**Goal of the exercise**: Repeat these records exactly, pictures excluded.

BEGIN Records for the exercise

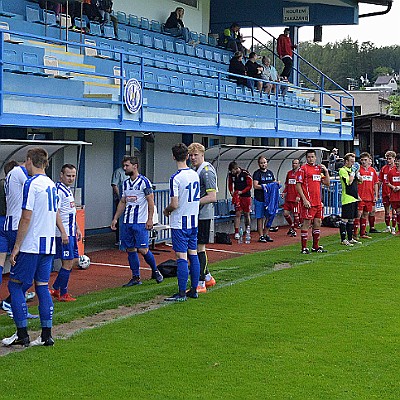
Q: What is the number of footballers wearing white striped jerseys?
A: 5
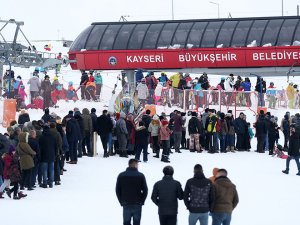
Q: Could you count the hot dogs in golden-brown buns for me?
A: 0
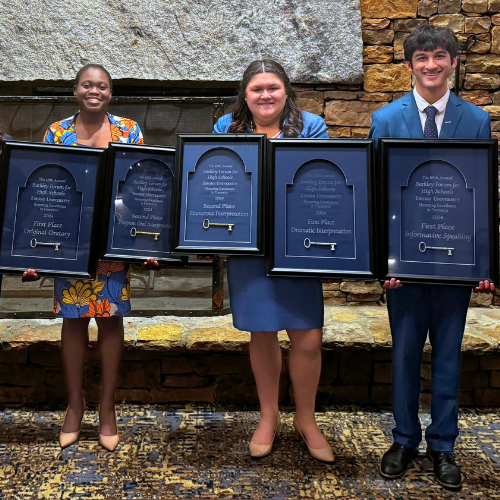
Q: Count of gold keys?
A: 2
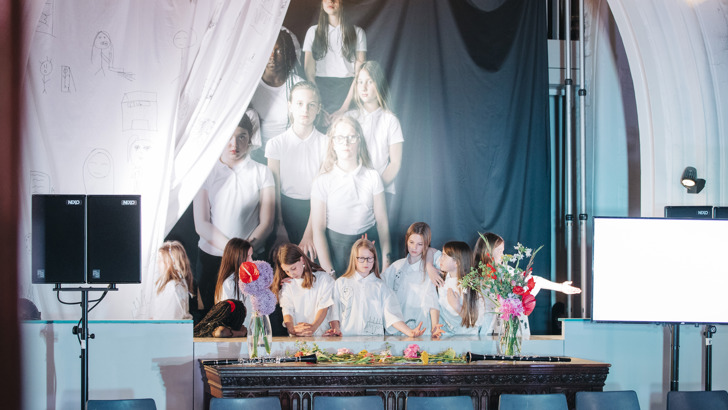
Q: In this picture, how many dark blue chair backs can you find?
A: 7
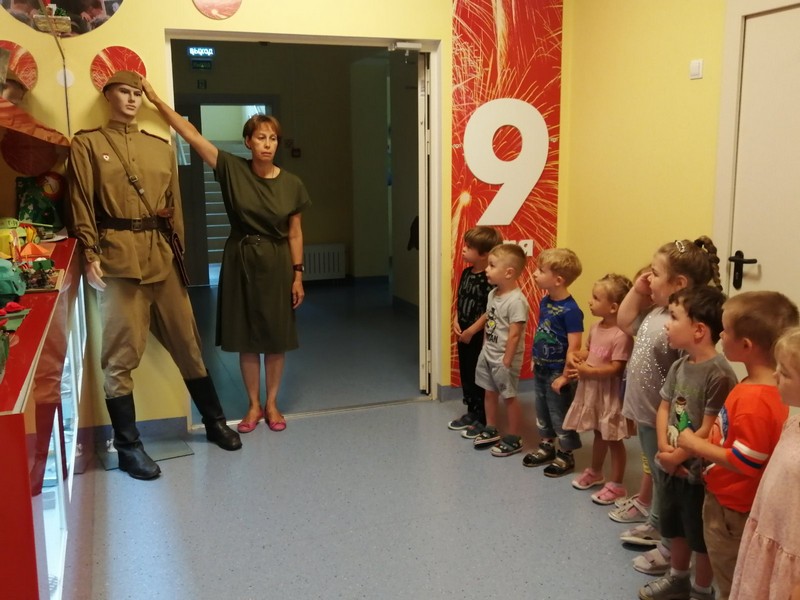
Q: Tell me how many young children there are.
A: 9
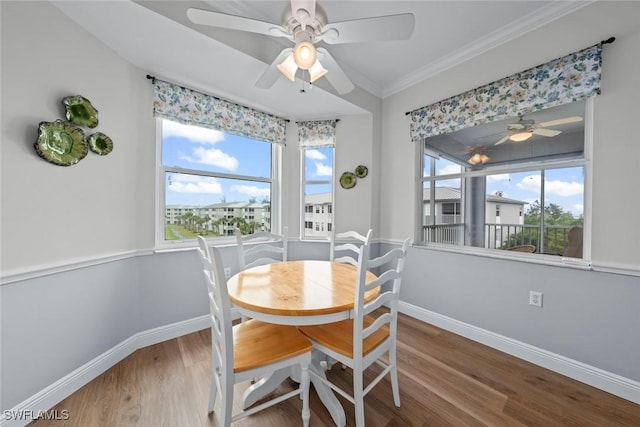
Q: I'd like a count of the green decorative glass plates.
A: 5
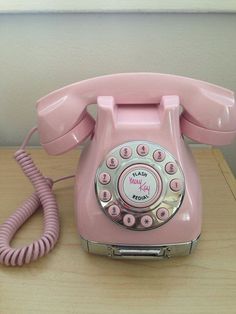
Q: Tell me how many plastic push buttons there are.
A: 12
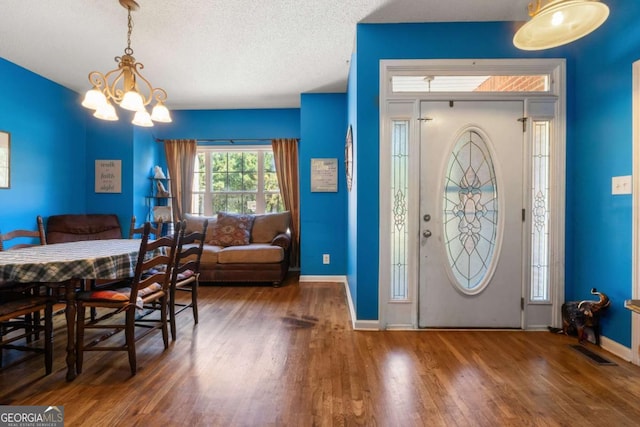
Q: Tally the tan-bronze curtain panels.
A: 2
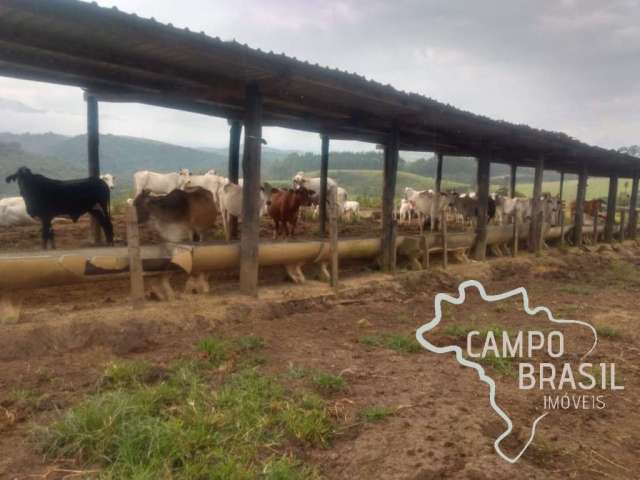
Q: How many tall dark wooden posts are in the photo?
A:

END Records for the exercise

**Result for this task**:
Q: What is the number of footballers wearing white striped jerseys?
A: 5
Q: Could you count the hot dogs in golden-brown buns for me?
A: 0
Q: Count of gold keys?
A: 2
Q: In this picture, how many dark blue chair backs can you find?
A: 7
Q: Tell me how many young children there are.
A: 9
Q: I'd like a count of the green decorative glass plates.
A: 5
Q: Tell me how many plastic push buttons there are.
A: 12
Q: Tally the tan-bronze curtain panels.
A: 2
Q: How many tall dark wooden posts are in the photo?
A:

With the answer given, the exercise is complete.